O L E I T O R (excertos) de Teolinda Gersão

Sempre gostei de ler e nunca pensei que daí me pudesse vir algum mal. (...)
Ler era mais urgente do que tudo, varria-me o que trazia na cabeça – fadiga, preocupações, ansiedade, as coisas ruins do dia.
Frequentemente a vontade de saber o fim da história não me deixava parar antes da última página. Houve ocasiões em que adormeci de estômago vazio, vestido, sem tomar banho nem apagar a luz. O livro caía-me da mão, quando o sono me vencia. (...)
Quais são os (livros) que prefiro? Policiais, claro, gosto sobretudo de policiais. De Agatha Christie, especialmente. (...) Não há como os policiais para nos levarem para longe de onde estamos. Não é que eu não gostasse de ser maquinista. Mas é uma vida solitária, conduzir comboios. Está-se no meio da gente, mas sozinho, e quase não se fala com ninguém. (...)

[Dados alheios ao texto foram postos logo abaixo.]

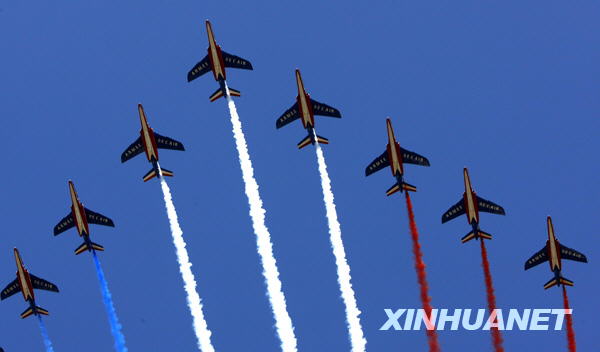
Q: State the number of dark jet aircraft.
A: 8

As ruas à chuva. Também nos livros de Agatha Christie muitas vezes chovia. Não, eu nunca tinha ido a Inglaterra. Gostaria de ver Londres, mas também gostaria de ver o campo, sempre ouvira gabar o campo inglês.

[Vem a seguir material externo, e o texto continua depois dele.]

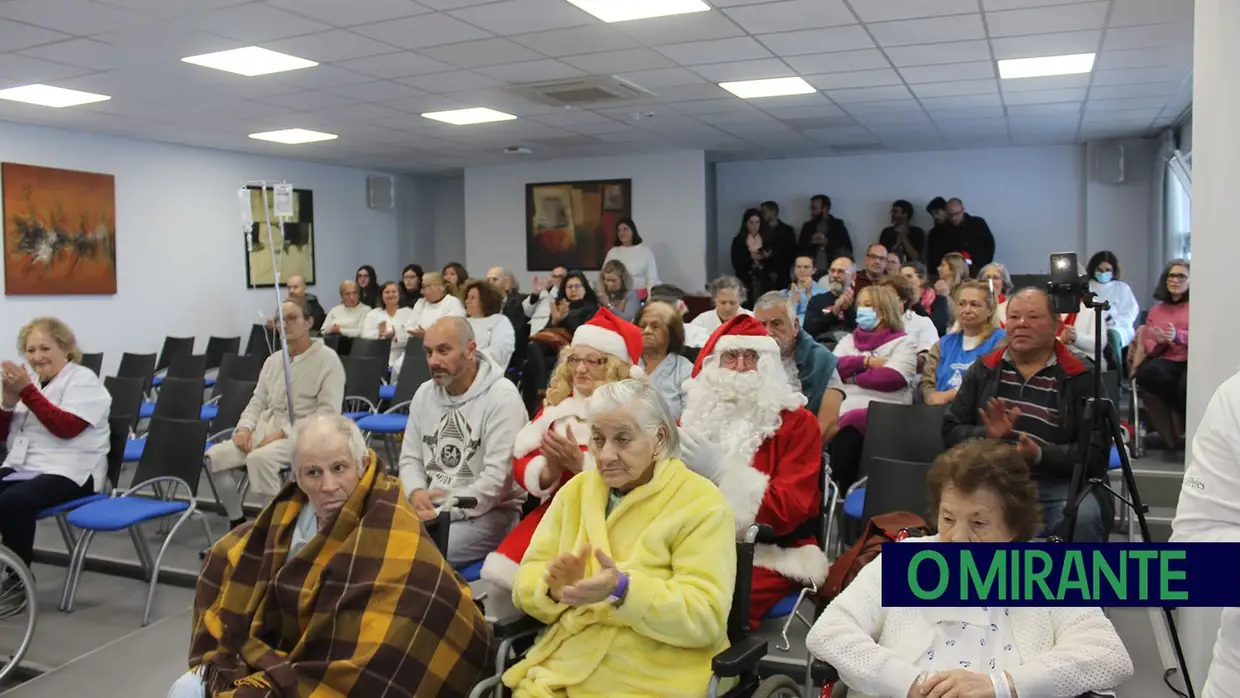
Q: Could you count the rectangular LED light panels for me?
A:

Agatha Christie também devia gostar do campo, porque a maior parte dos seus livros se passa em pequenas localidades provincianas, onde todas as pessoas se conhecem, têm estas profissões ou aquelas, estes hábitos, defeitos, virtudes e tiques, moram em casas com jardim, têm determinado tipo de cortinas, mobílias de estilo ou móveis antiquados, e muitas vezes chuva nas janelas.
À primeira vista tudo aquilo nos é familiar, porque as personagens são iguais a qualquer pessoa, (...) parecem-se connosco ou com alguém que conhecemos, e por isso são-nos simpáticas. (...)
As pessoas têm histórias, culpas, terrores, vícios secretos. Todas elas escondem qualquer coisa. (...)
Ler é uma excelente forma de passar o tempo, sempre achei. Na última página fico do lado dos inocentes e felizes. A história acabou e tive a sensação da curiosidade satisfeita, porque fiquei a saber tudo. Ponto final. Posso passar a outro livro, outra aventura. (...)
Pensei estas coisas e outras, um dia e outro dia, enquanto s estações se sucediam, e o comboio deslizava sobre as linhas.
E assim poderia ter continuado, se de repente não me assaltasse a ideia de que podia trazer um livro, abri-lo no tablier ou sobre os joelhos, e ir lendo, um instante aqui e outro ali, quando o comboio parava. (...)
Foi esta ambição que me perdeu. A princípio tudo ia bem, cheguei a ler vários livros deste modo, aproveitando os segundos, nas paragens. Mas depois isso não me pareceu suficiente para a minha fome de leitura, e experimentei continuar a ler dentro do túnel, depois de pôr de novo o comboio em marcha. Era perfeitamente possível, verifiquei com surpresa e regozijo, porque grande parte da condução era automatizada.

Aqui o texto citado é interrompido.